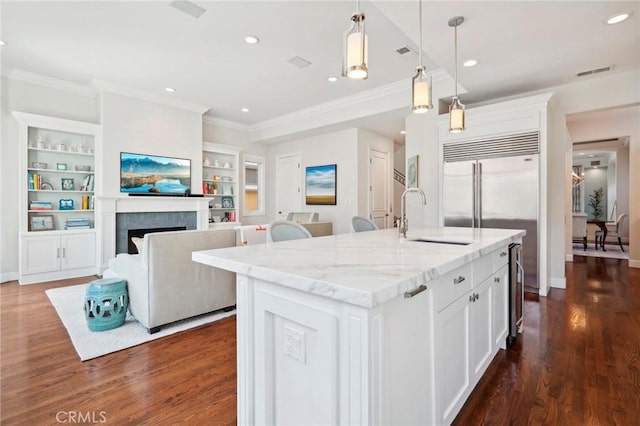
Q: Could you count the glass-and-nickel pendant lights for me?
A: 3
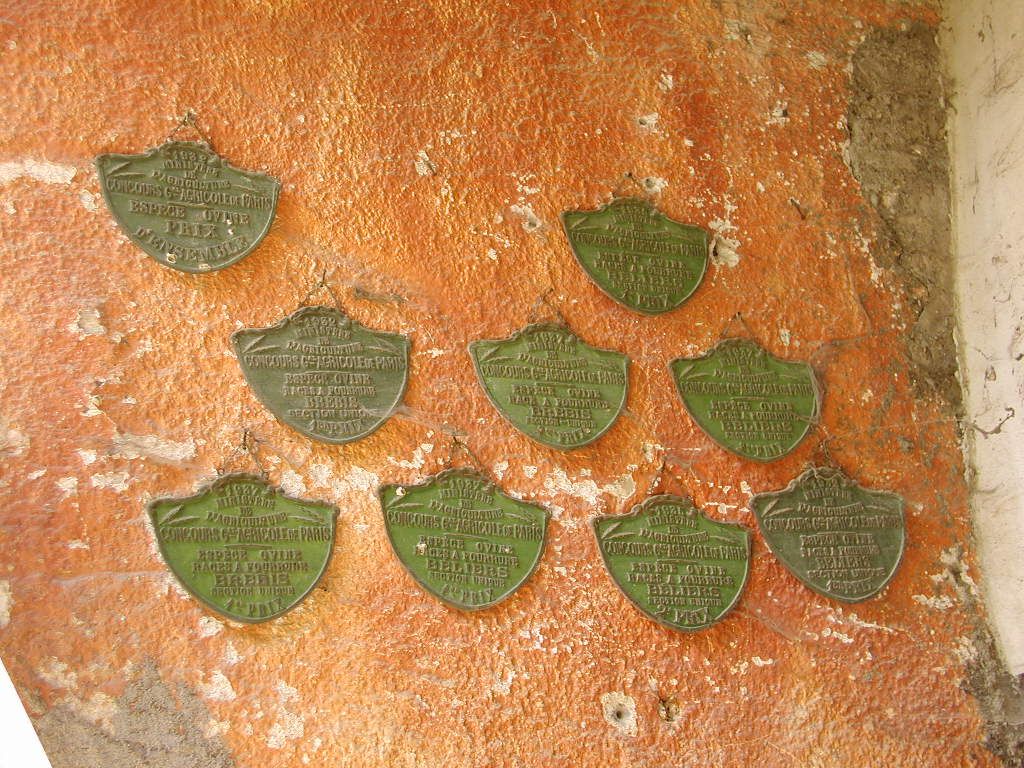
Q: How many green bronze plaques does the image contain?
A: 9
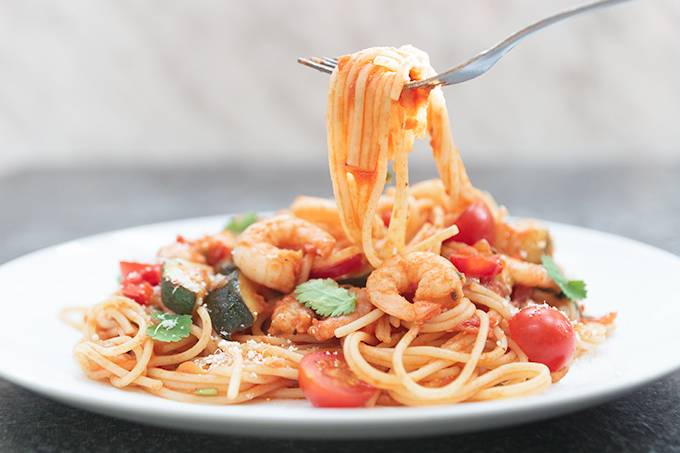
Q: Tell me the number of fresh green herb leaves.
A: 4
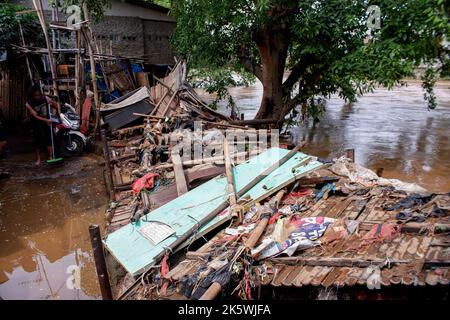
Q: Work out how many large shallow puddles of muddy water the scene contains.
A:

■ **WHAT YOU ARE ASKED TO DO**: Please go through the material and return each line where the word "green" appears.

■ **ANSWER SECTION**:
Q: How many green bronze plaques does the image contain?
Q: Tell me the number of fresh green herb leaves.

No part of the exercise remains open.